El presidente Gustavo Petro cuestionó la decisión de trasladar a Cali la ceremonia de posesión presidencial de Abelardo de la Espriella, prevista para el próximo 7 de agosto, y criticó que el Congreso de la República se traslade fuera de Bogotá para participar en el acto.
A través de sus redes sociales, el mandatario se refirió al cambio de escenario de la ceremonia y señaló que no comprende por qué el acercamiento al pueblo tendría que hacerse trasladando la sede del Legislativo a un lugar diferente a la capital del país.
Petro cuestionó que el acto no se lleve a cabo en la Plaza de Bolívar de Bogotá, donde se encuentra la sede del Congreso de la República, y comparó la decisión de trasladar la ceremonia con llevar la actividad política a un escenario destinado a espectáculos.
Petro critica cambio de escenario
En su pronunciamiento, el jefe de Estado sostuvo que la política no debe convertirse en un espectáculo y defendió la importancia de mantener los espacios institucionales para la discusión de los asuntos públicos.
El mandatario también planteó cuestionamientos frente a la posibilidad de que el Congreso avale el cambio de escenario para la ceremonia de posesión presidencial. Según su postura, trasladar la sede del Legislativo podría terminar afectando la institucionalidad y desvirtuando el carácter del acto.
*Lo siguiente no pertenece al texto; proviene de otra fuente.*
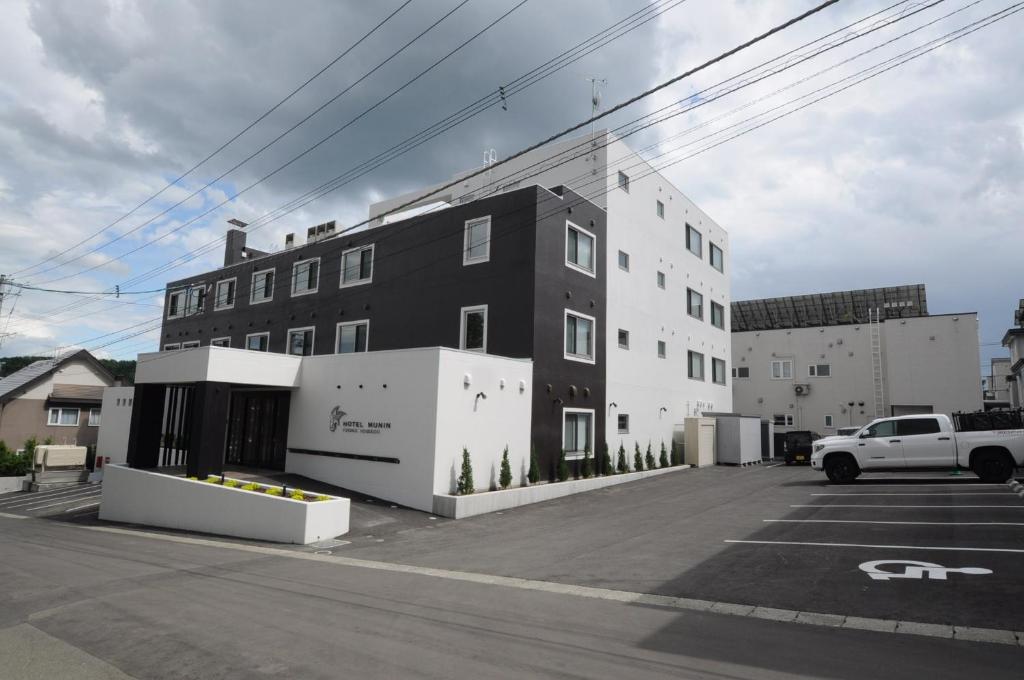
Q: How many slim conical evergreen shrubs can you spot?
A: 11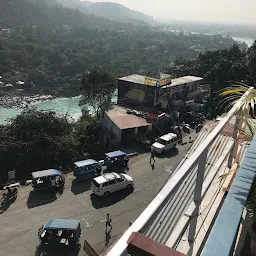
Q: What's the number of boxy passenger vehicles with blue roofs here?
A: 4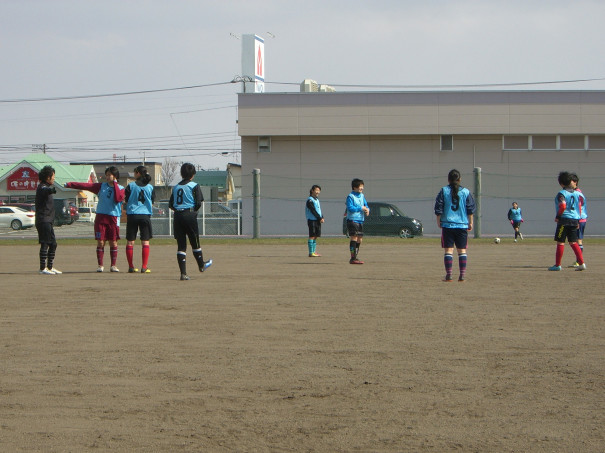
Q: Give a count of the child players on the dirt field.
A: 10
La decisión de realizar la posesión de Abelardo de la Espriella en Cali ha generado diversas reacciones en el ámbito político, debido a que tradicionalmente la ceremonia presidencial se desarrolla en Bogotá, en el entorno de la sede del Congreso.
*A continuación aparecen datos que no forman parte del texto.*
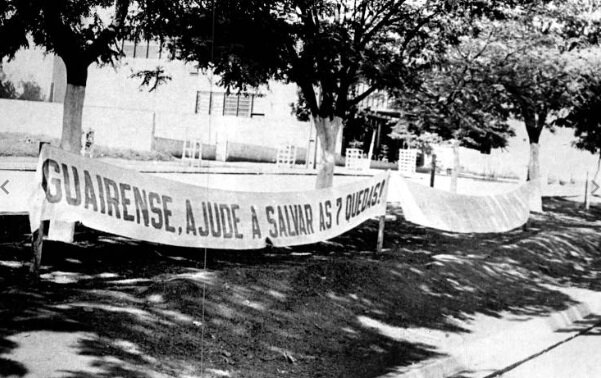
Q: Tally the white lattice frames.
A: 4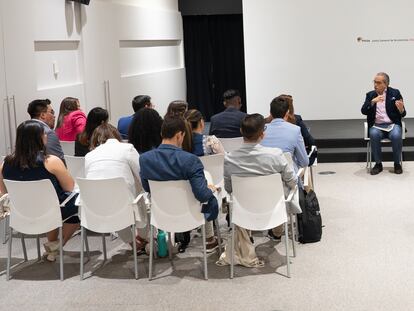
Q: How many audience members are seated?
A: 14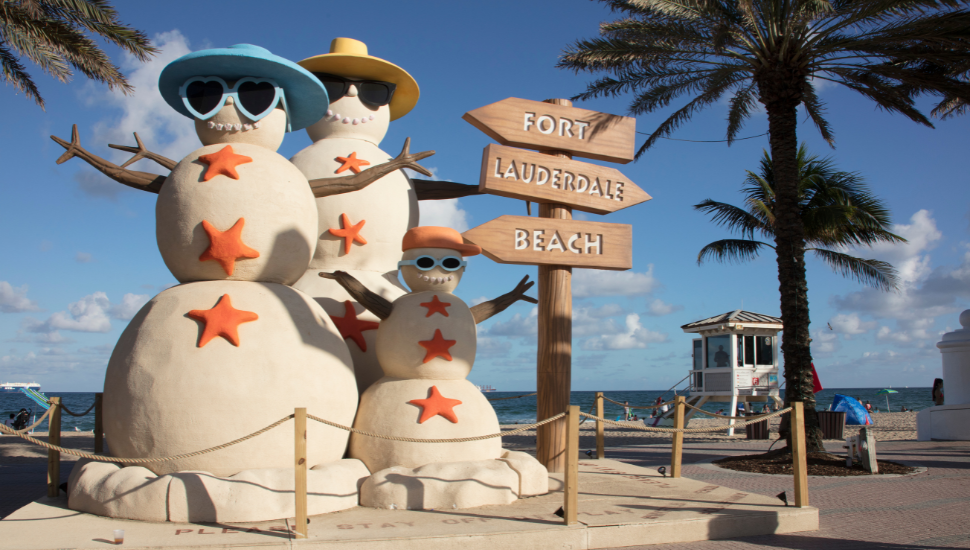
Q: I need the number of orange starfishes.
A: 9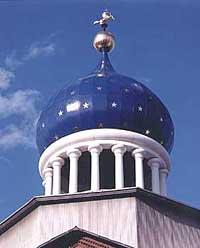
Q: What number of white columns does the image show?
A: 8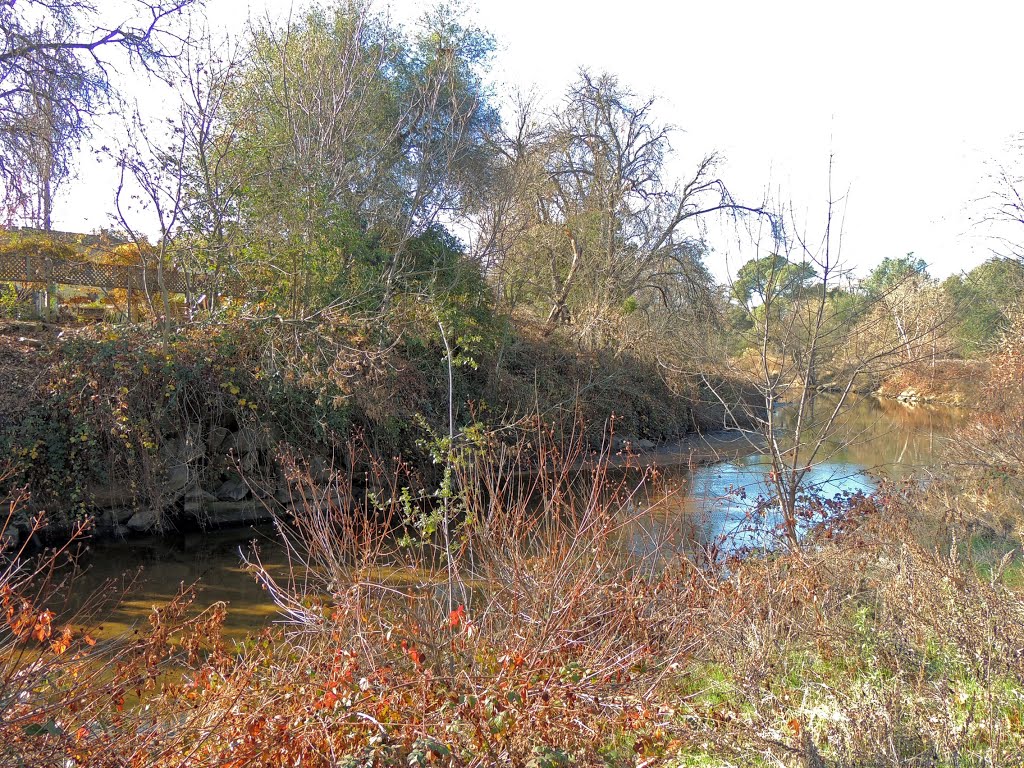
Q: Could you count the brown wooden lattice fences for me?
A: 1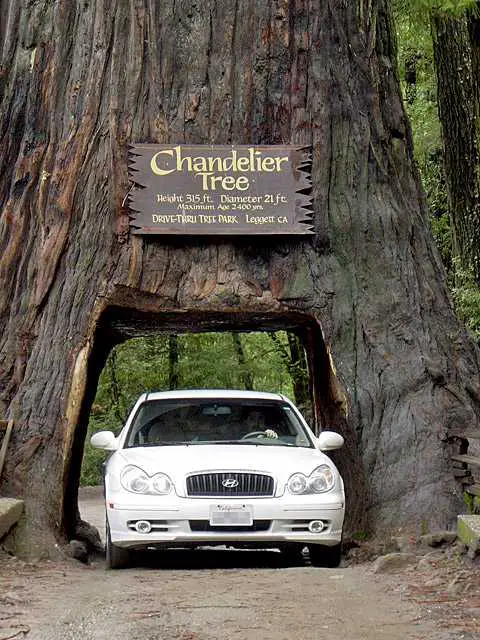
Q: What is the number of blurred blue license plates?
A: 0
Congreso deberá avalar el traslado
El cambio del lugar de la ceremonia requiere la autorización correspondiente del Congreso de la República, por lo que la decisión deberá ser discutida y aprobada por la corporación.
Mientras avanza este proceso, el debate político continúa alrededor del escenario escogido para la posesión del próximo presidente. La propuesta de realizar el acto en Cali ha sido presentada como una forma de acercar la ceremonia a otras regiones del país, mientras que sus críticos consideran que el traslado puede generar cuestionamientos sobre el papel de las instituciones y la tradición del acto protocolario.
La discusión se mantiene abierta a pocos días de la fecha prevista para la posesión presidencial.